WHAT TO DO => Search the records below for the word "many" and show every line where it occurs.

Saved entries:
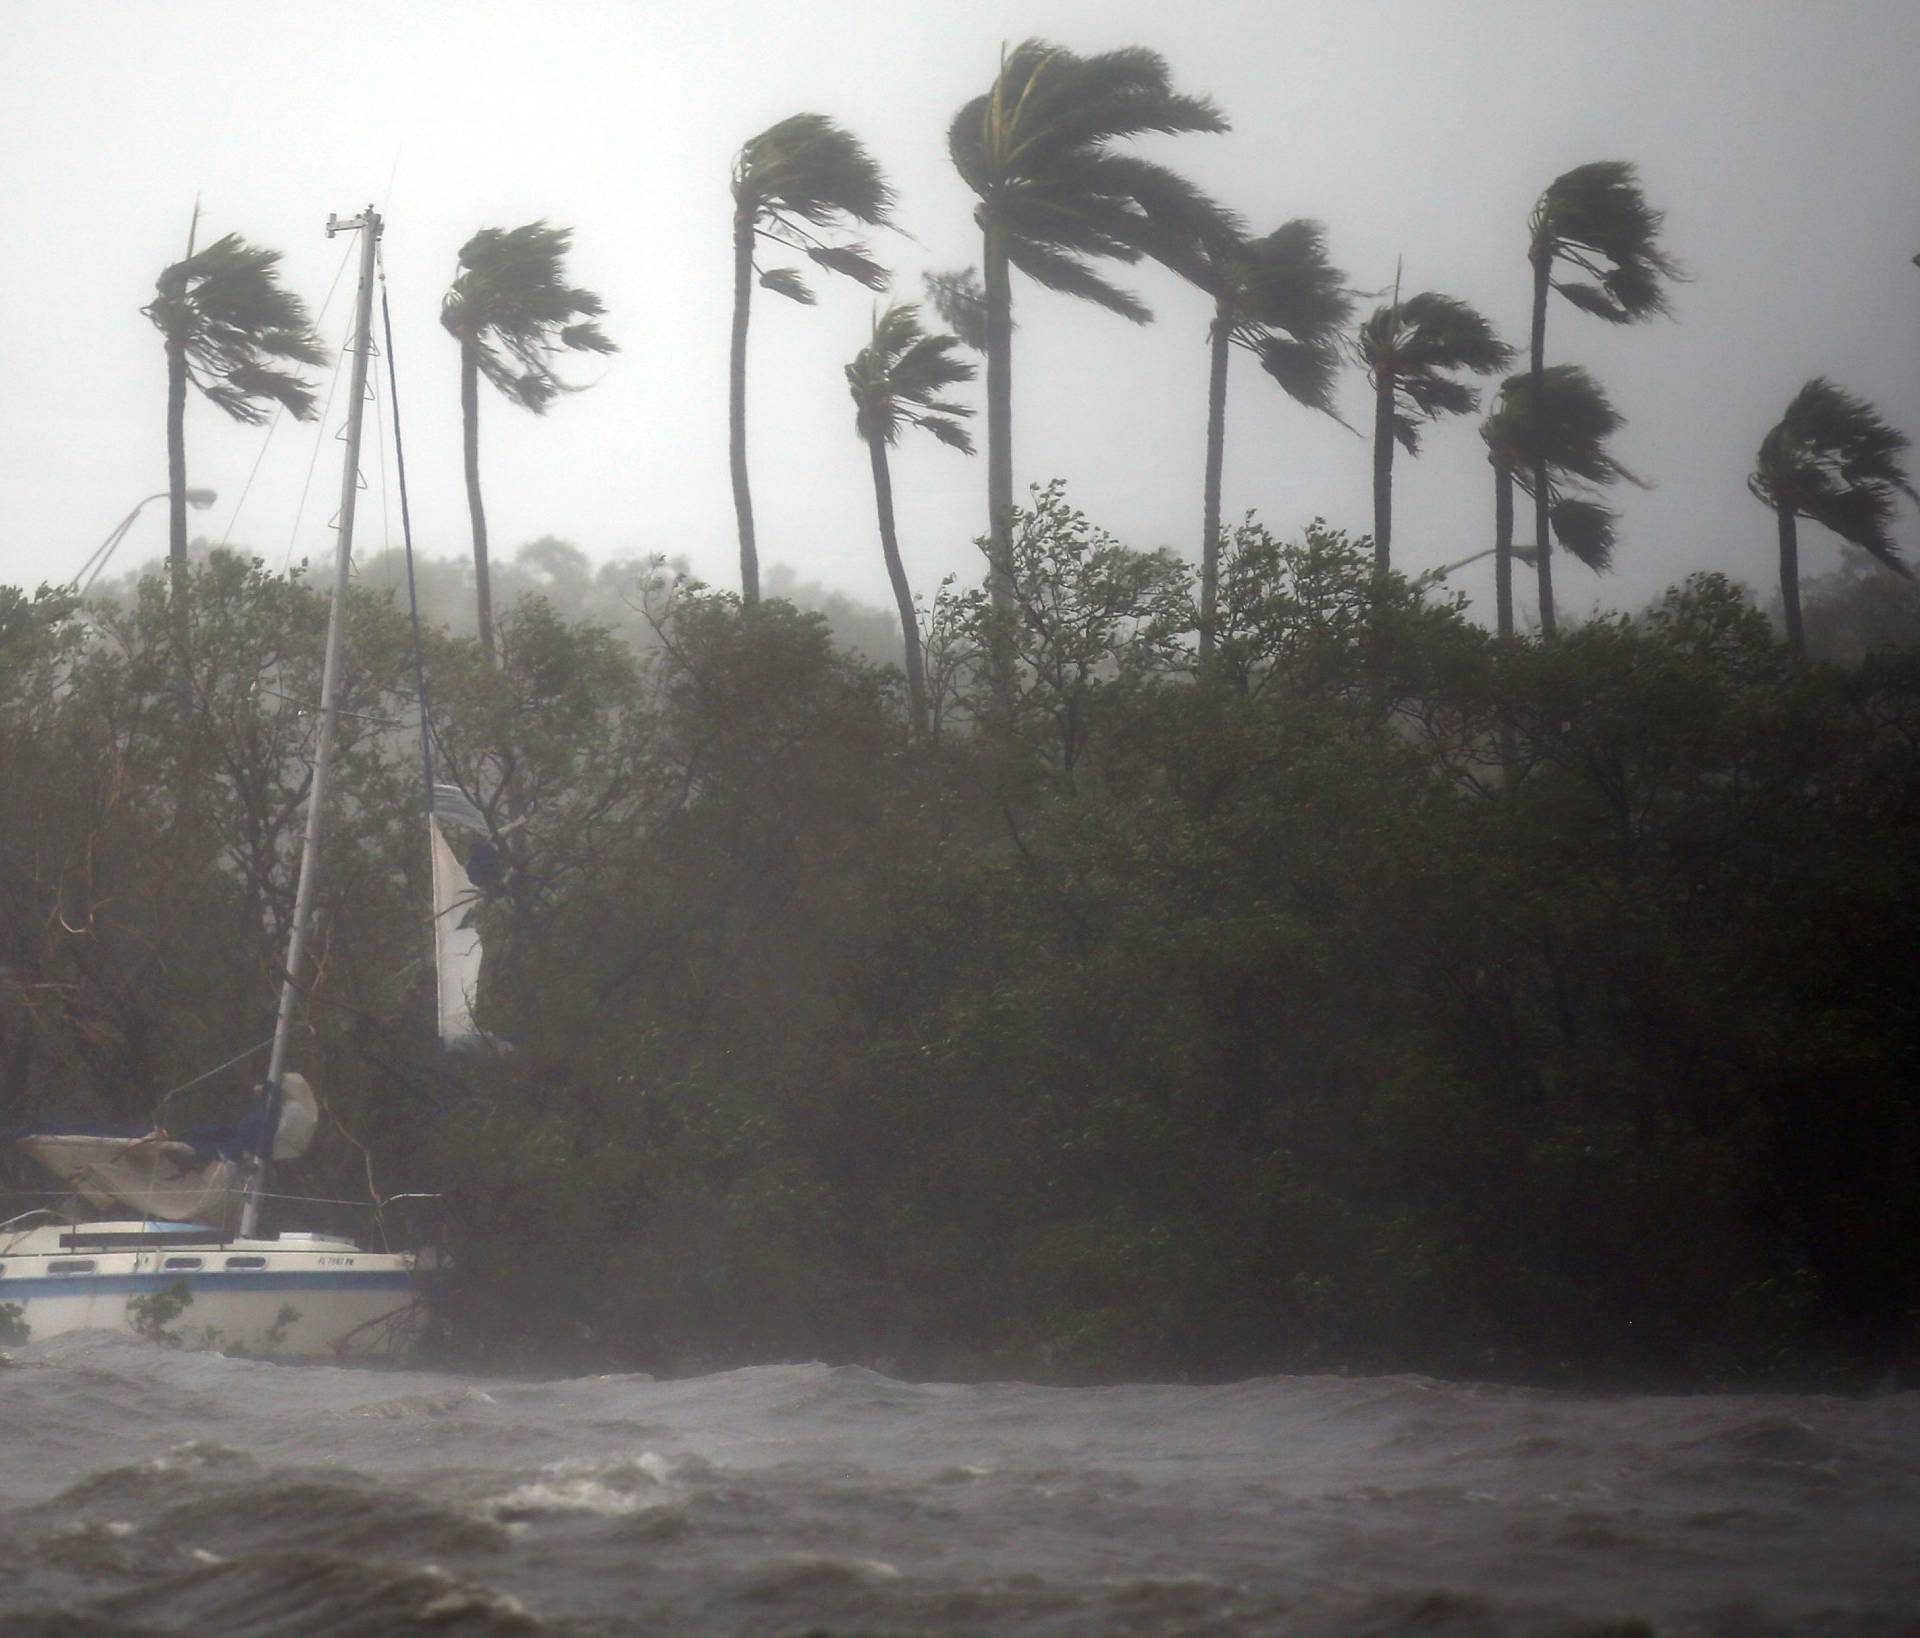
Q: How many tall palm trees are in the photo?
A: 10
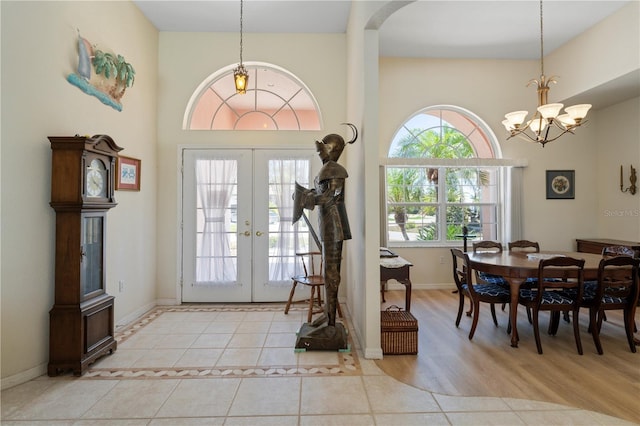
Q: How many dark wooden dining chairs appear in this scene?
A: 6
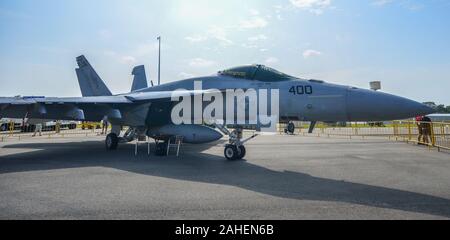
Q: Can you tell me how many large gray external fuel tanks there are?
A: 1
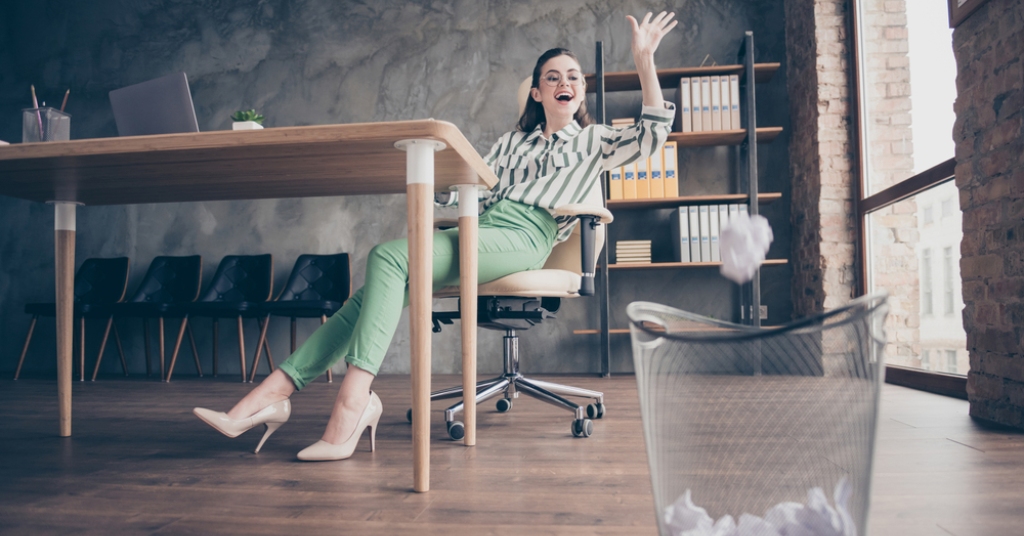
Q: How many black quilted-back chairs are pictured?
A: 4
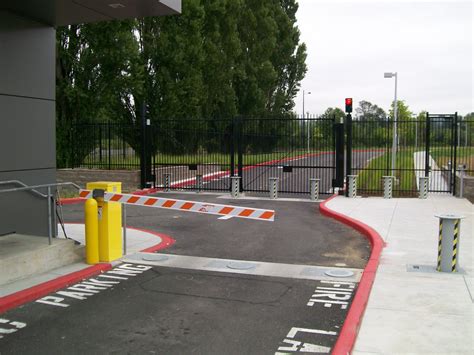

FINAL ANSWER =>
Q: How many tall palm trees are in the photo?
Q: How many dark wooden dining chairs appear in this scene?
Q: Can you tell me how many large gray external fuel tanks there are?
Q: How many black quilted-back chairs are pictured?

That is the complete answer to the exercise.